Dataset and baseline code for the VocalSound dataset (ICASSP2022).

Overview

VocalSound: A Dataset for Improving Human Vocal Sounds Recognition

Introduction

VocalSound Poster

VocalSound is a free dataset consisting of 21,024 crowdsourced recordings of laughter, sighs, coughs, throat clearing, sneezes, and sniffs from 3,365 unique subjects. The VocalSound dataset also contains meta information such as speaker age, gender, native language, country, and health condition.

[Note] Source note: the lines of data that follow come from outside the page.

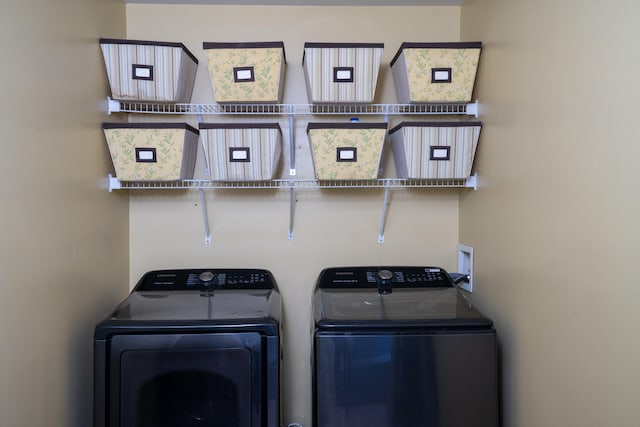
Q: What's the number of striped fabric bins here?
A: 4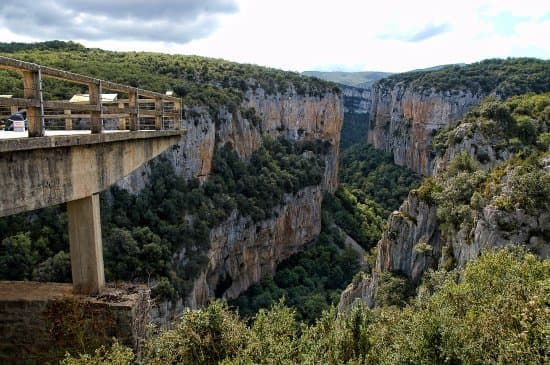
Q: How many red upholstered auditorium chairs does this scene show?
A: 0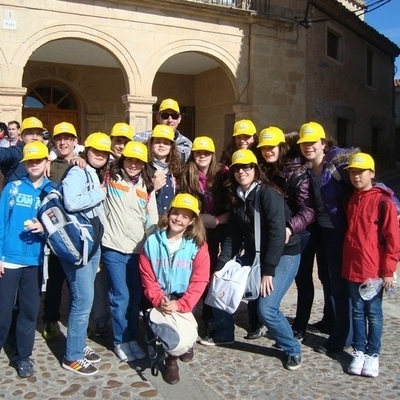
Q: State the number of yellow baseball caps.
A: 15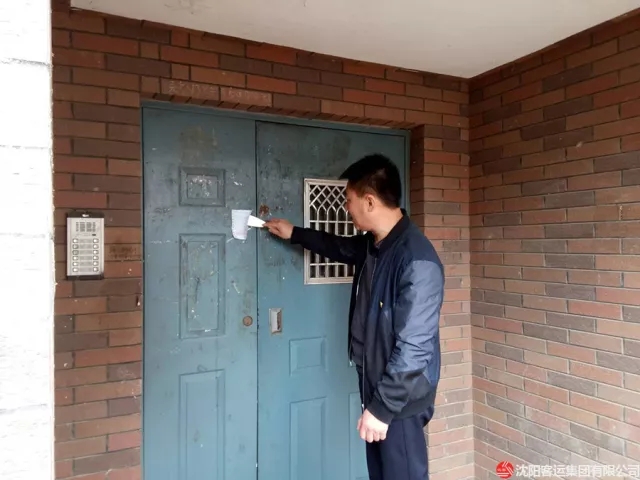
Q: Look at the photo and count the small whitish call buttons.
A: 12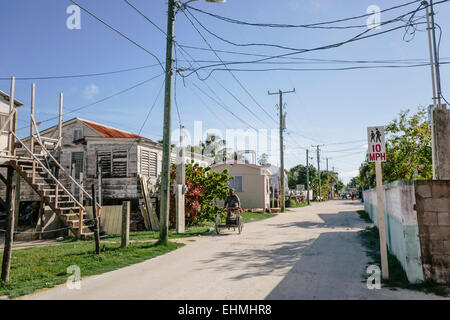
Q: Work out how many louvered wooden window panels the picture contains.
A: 4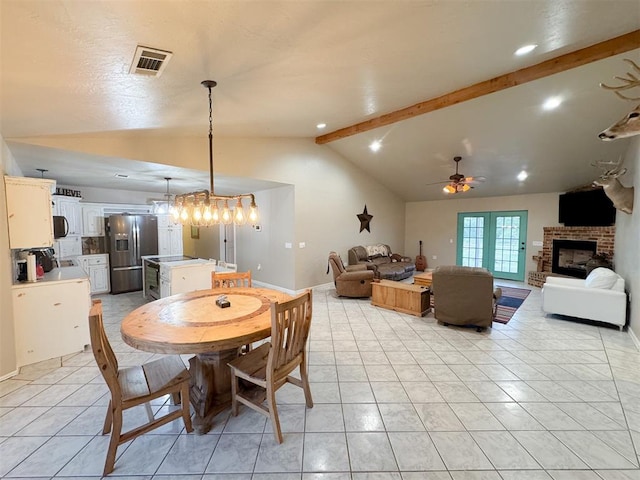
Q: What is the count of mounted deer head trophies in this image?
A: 2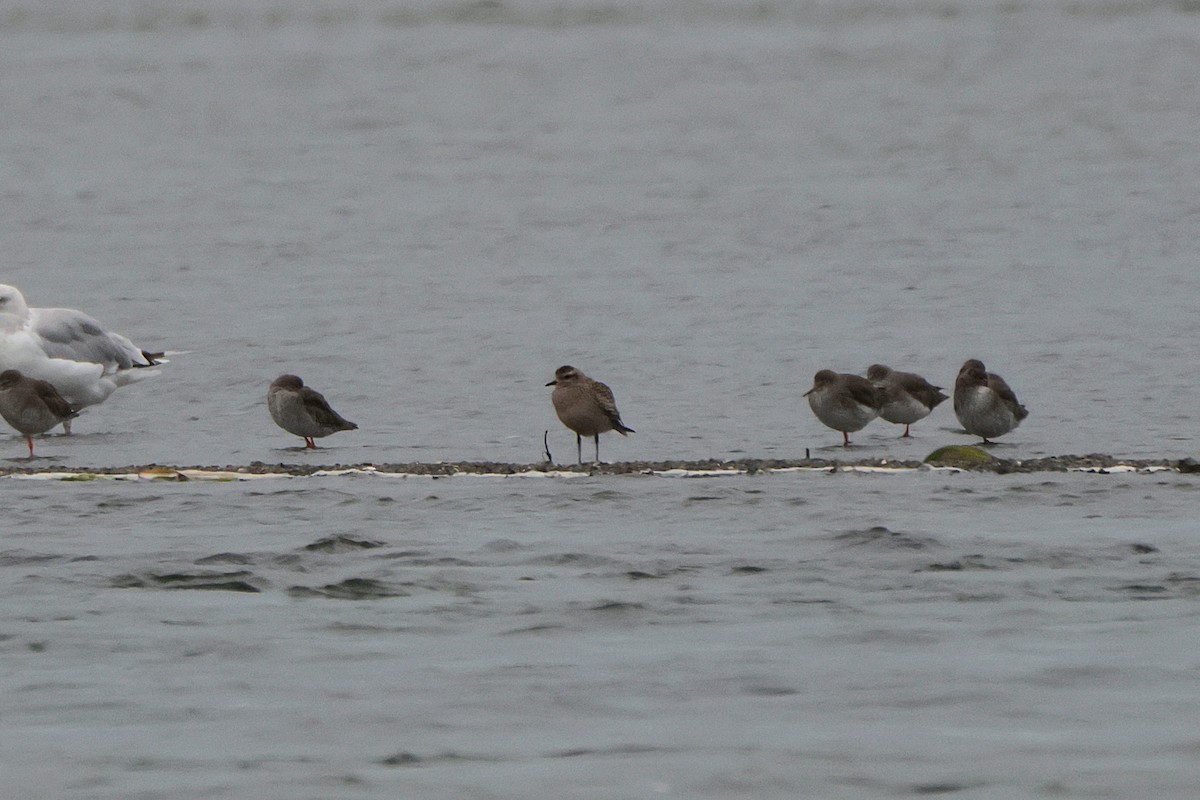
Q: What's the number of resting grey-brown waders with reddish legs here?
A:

This repository contains the official code of the data preparation and baseline experiment in the ICASSP paper VocalSound: A Dataset for Improving Human Vocal Sounds Recognition (Yuan Gong, Jin Yu, and James Glass; MIT & Signify). Specifically, we provide an extremely simple one-click Google Colab script Open In Colab for the baseline experiment, no GPU / local data downloading is needed.

The dataset is ideal for:

  • Build vocal sound recognizer.
  • Research on removing model bias on various speaker groups.
  • Evaluate pretrained models (e.g., those trained with AudioSet) on vocal sound classification to check their generalization ability.
  • Combine with existing large-scale general audio dataset to improve the vocal sound recognition performance.

Citing

Please cite our paper(s) if you find the VocalSound dataset and code useful. The first paper proposes introduces the VocalSound dataset and the second paper describes the training pipeline and model we used for the baseline experiment.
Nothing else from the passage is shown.